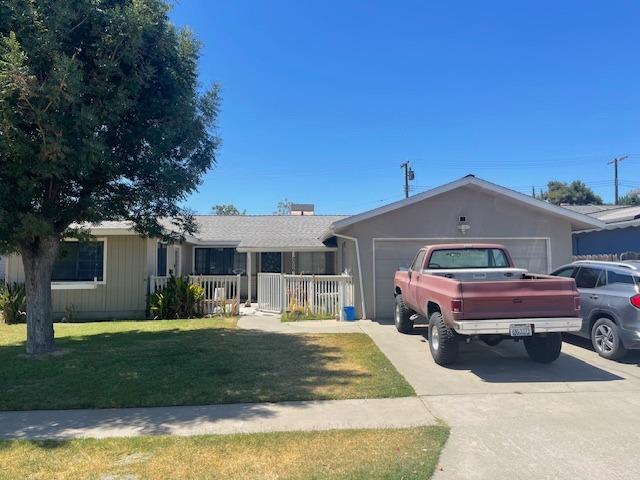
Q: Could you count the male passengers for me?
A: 0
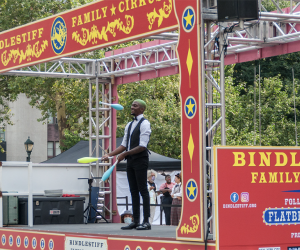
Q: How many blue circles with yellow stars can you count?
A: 3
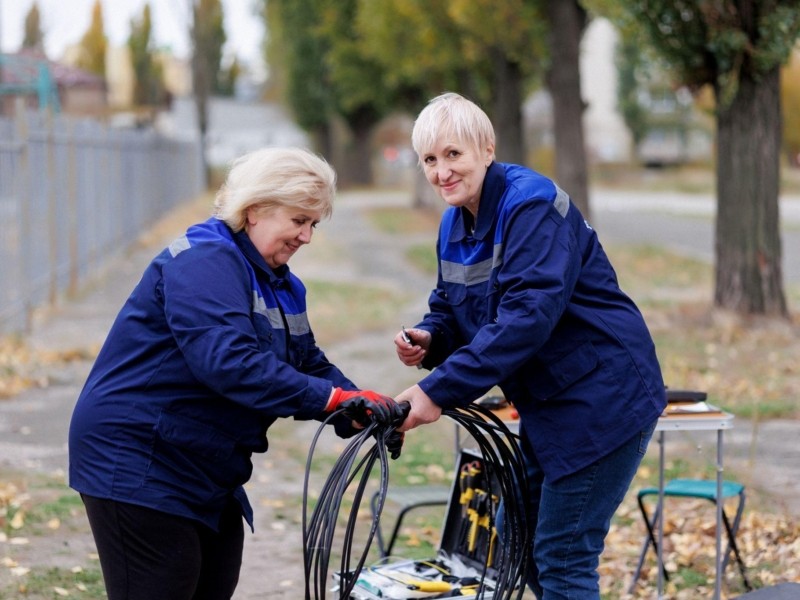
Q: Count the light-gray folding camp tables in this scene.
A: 1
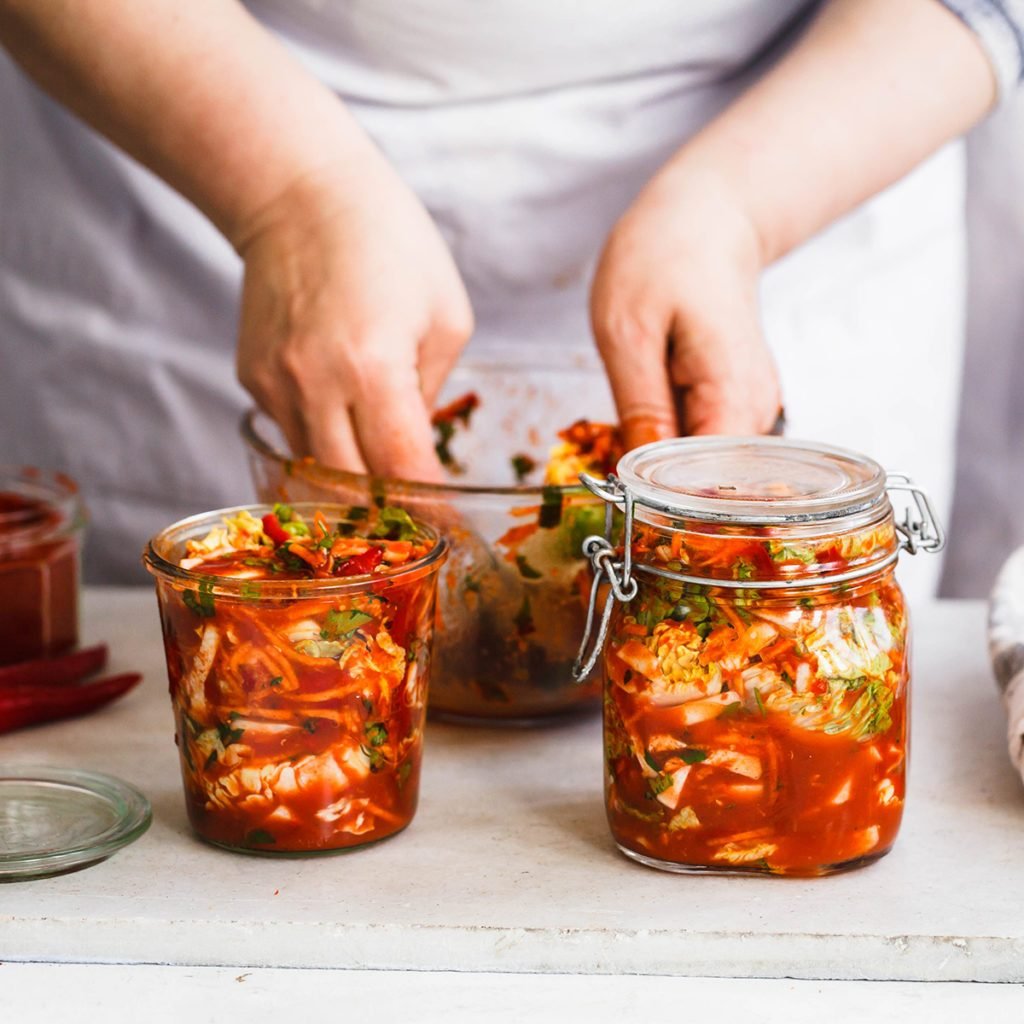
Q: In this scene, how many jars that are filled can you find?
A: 2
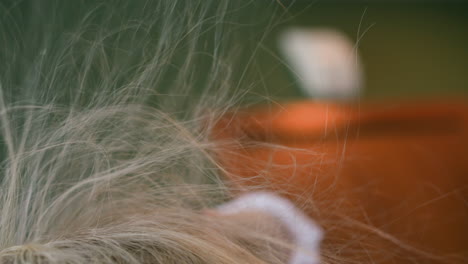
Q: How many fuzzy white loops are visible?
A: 1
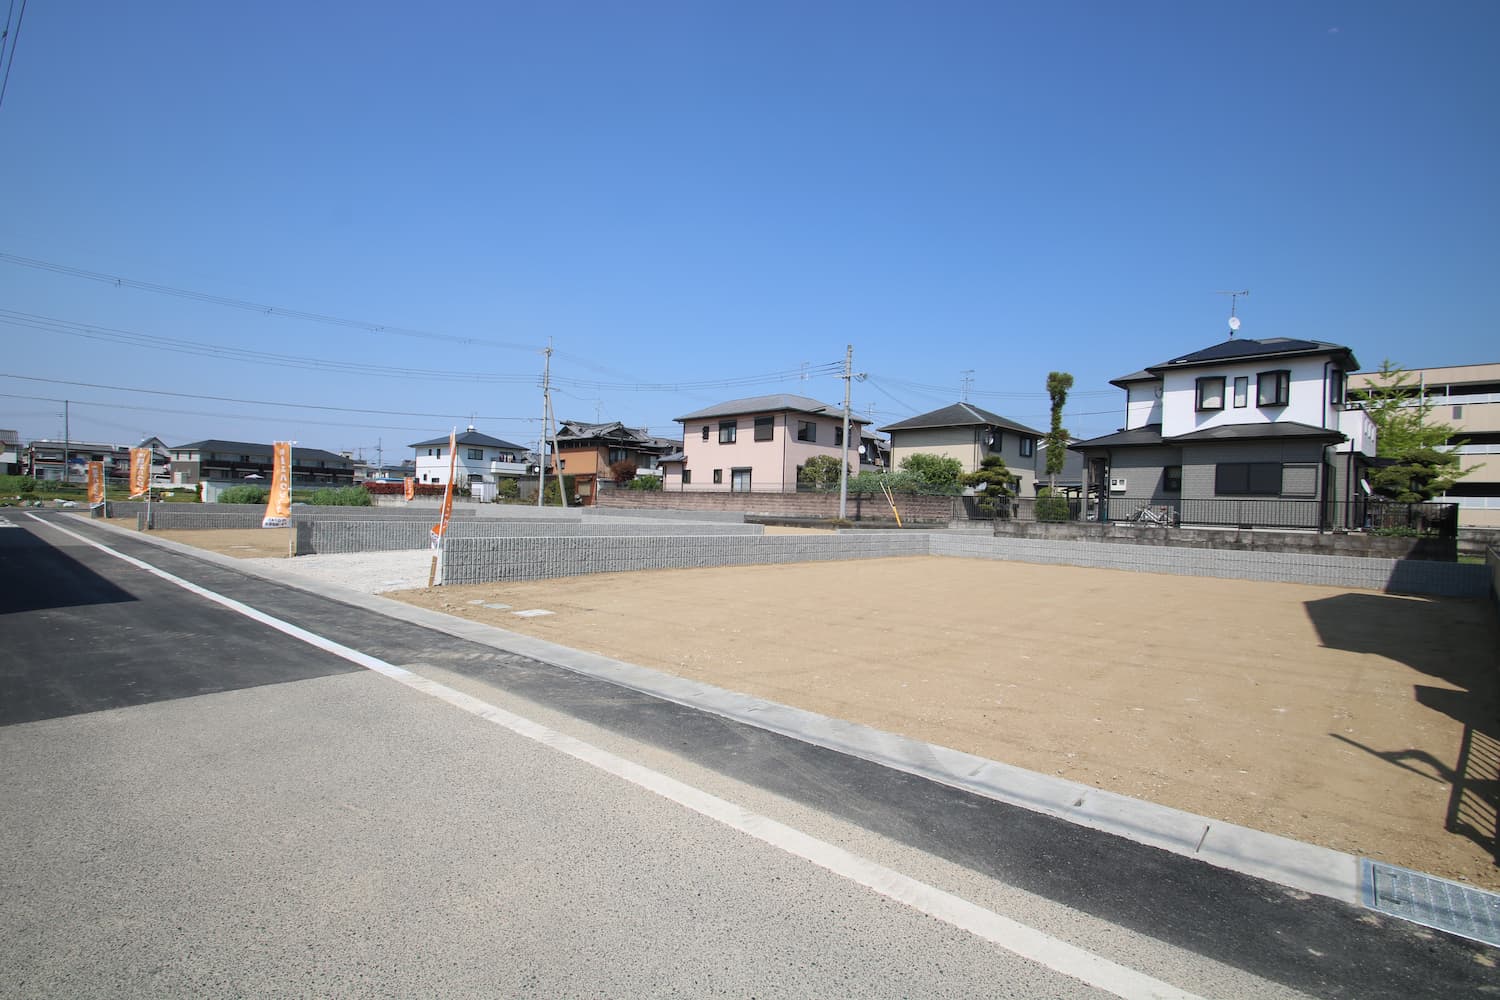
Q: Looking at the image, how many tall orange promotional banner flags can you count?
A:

--

**What is required**
Set down the data again, exactly, without images.

**Final answer**
Q: Could you count the male passengers for me?
A: 0
Q: How many blue circles with yellow stars can you count?
A: 3
Q: Count the light-gray folding camp tables in this scene.
A: 1
Q: In this scene, how many jars that are filled can you find?
A: 2
Q: How many fuzzy white loops are visible?
A: 1
Q: Looking at the image, how many tall orange promotional banner flags can you count?
A:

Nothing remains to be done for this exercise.